In 1998, TVNZ signed 3 National News anchor John Hawkesby to replace Richard Long from the start of 1999. But when Haweskby began presenting One Network News at 6 pm alongside Judy Bailey, there was a public outcry over the separation of Bailey and Long, that lead to Long reinstated as co-anchor at 6 pm three weeks later. Hawkesby later took TVNZ to court, a dispute that he subsequently won.

The programme was renamed again on 31 December 1999 to One News.

2003 saw a major shake up of TVNZ's news and current affairs programming with entering head Bill Ralston making sweeping changes to the formats of many programmes. A new state-of-the-art studio came into use for One News programmes, but many presenters were culled.
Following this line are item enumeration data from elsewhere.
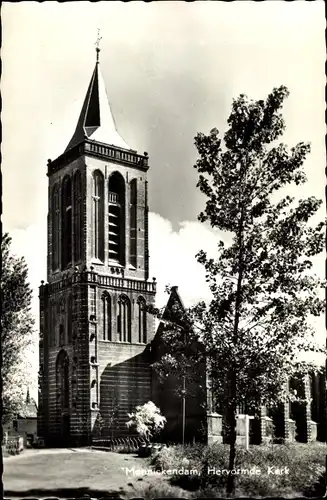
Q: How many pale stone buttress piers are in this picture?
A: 5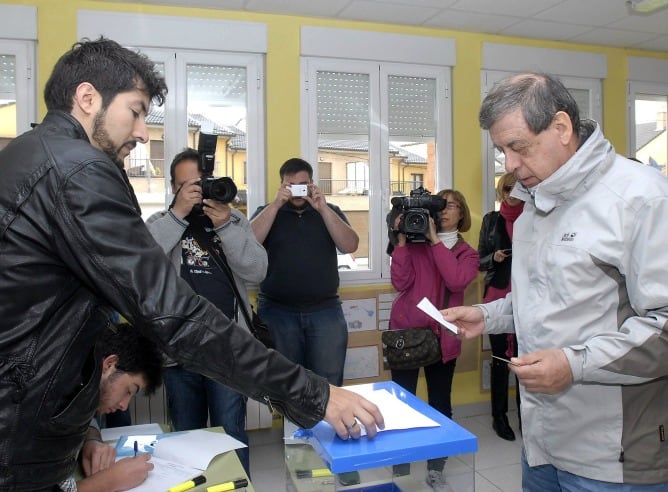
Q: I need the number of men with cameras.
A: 2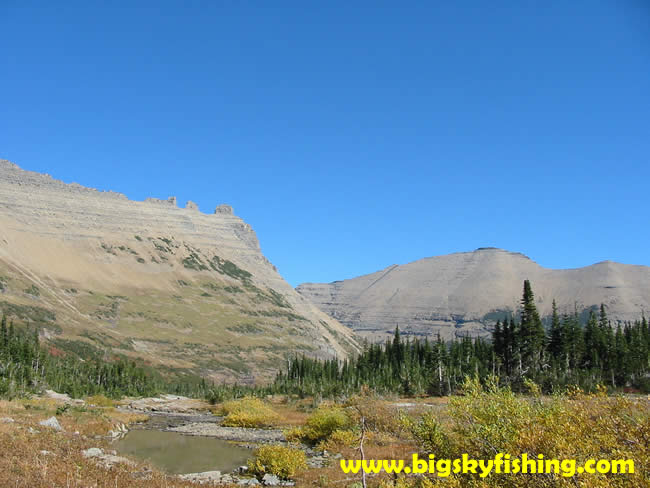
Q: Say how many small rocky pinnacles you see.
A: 3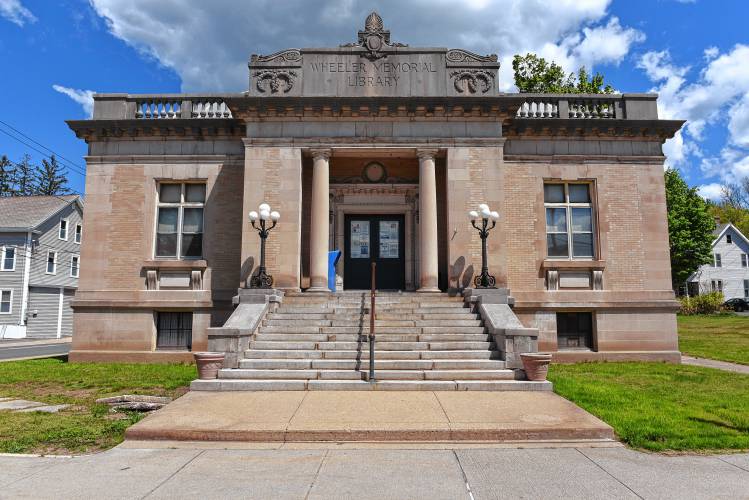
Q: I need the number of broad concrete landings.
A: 1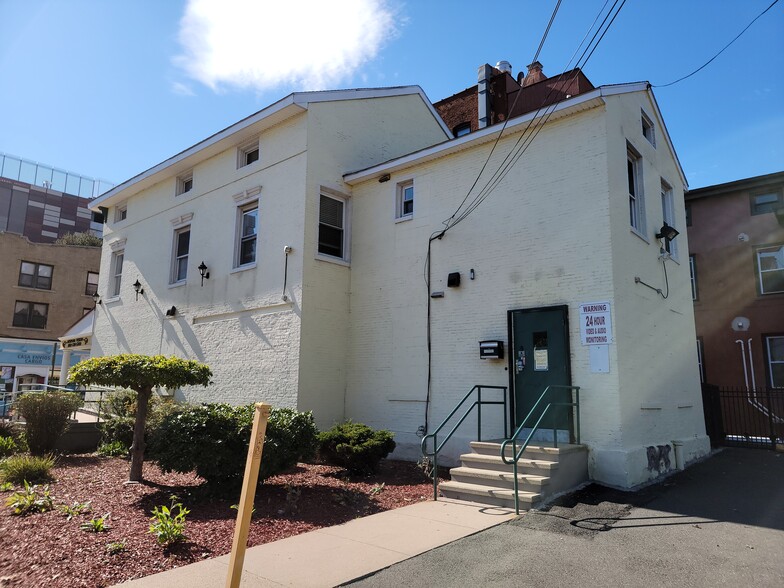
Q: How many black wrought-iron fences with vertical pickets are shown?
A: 1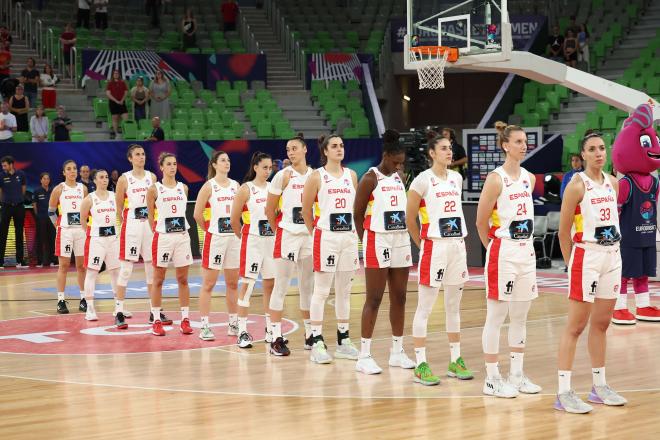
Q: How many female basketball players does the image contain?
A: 12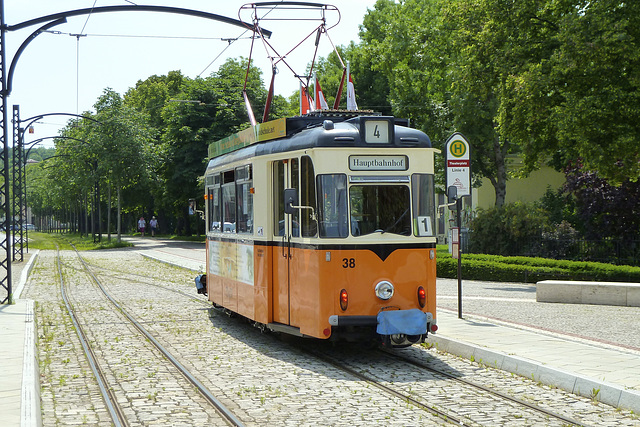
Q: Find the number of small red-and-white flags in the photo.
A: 3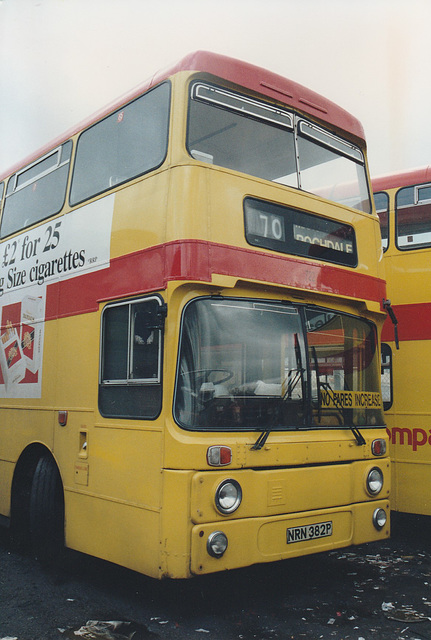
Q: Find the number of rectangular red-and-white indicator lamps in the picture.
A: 2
The changes saw the end of Long and Bailey's 15-year partnership; from January 2004, the main 6 pm bulletin reverted to a single-headed broadcast with Judy Bailey as anchor. Jim Hickey, TVNZ's most popular weather presenter, and sports presenter April Bruce (née Ieremia) also left in 2003. Hickey returned to One News in 2007.

Close Up was launched in November 2004, when Paul Holmes, host of the Holmes programme, resigned following failed contract negotiations. Close Up followed the same format as Holmes, but was hosted by Susan Wood until her sudden resignation in 2006. Mark Sainsbury became the main host following her resignation.
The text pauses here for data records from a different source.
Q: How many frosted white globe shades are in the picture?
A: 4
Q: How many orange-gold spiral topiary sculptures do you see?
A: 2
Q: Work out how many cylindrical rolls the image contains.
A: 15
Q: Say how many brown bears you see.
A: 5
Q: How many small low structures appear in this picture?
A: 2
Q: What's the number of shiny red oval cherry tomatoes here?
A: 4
In October 2005, TVNZ announced that it would not be renewing long-standing flagship broadcaster Judy Bailey's contract; some observers believe this was a direct reaction to the programme's market share decline in Auckland to 3 News. An emotional Bailey signed off for the final time at the end of the 6 pm One News bulletin on 23 December 2005. She was TVNZ's longest serving newsreader and had been reporting and presenting with both NZBC and TVNZ for 34 years. When the 6 pm edition of One News returned after the Christmas break of 2005–2006, it reverted to double-headed presentation with Wendy Petrie and Simon Dallow taking over from Bailey. The weekend 6 pm bulletin remained single-headed until September 2008, when popular presenter Peter Williams joined Bernadine Oliver-Kerby as co-anchor.

Sir Paul Holmes returned to TVNZ as the host on the new political programme Q+A in 2009. He hosted the programme until late 2012, when illness prevented him from continuing his duties. He died on 1 February 2013.
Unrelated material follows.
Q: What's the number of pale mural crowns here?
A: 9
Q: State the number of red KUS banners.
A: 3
TVNZ celebrated One News' 40th birthday on 3 November 2009 with some archival footage available on their website. Later that year, Jennie Goodwin, David Beatson, Dougal Stevenson and Lindsay Perigo returned to read one Breakfast news segment each.

A Saturday edition of Breakfast, called Saturday Breakfast, was broadcast from 3 September 2011, hosted by Rawdon Christie and Toni Street, and ran until the end of 2012, when it and One News at 4:30 were cancelled for financial reasons.

In September 2012 an announcement was made that TVNZ would discontinue Close Up at the end of 2012. The final Close Up programme screened on 30 November 2012 and in early 2013, an announcement was made of the replacement show, named Seven Sharp. The first show screened on 4 February 2013.

1 News has reporters and correspondents based around New Zealand and internationally, with bureaus in Australia, Europe, USA, and in the Pacific.

Former BBC meteorologist Daniel Corbett joined the weather team in September 2014. In December 2014, Jim Hickey left his position as head weather forecaster. Nearly a year later Karen Olsen left the weathercaster position, making her final broadcast on 16 November 2015.

The programme was renamed 1 News in 2016, when TV One was renamed TVNZ 1.

During the COVID-19 pandemic in New Zealand as part of cost-cutting measures, 1 News reverted to a single news presenter for its 6pm bulletin. Simon Dallow remained as the sole newsreader while Wendy Petrie lost her role. Petrie would remain at TVNZ as a backup presenter across other 1 News programmes.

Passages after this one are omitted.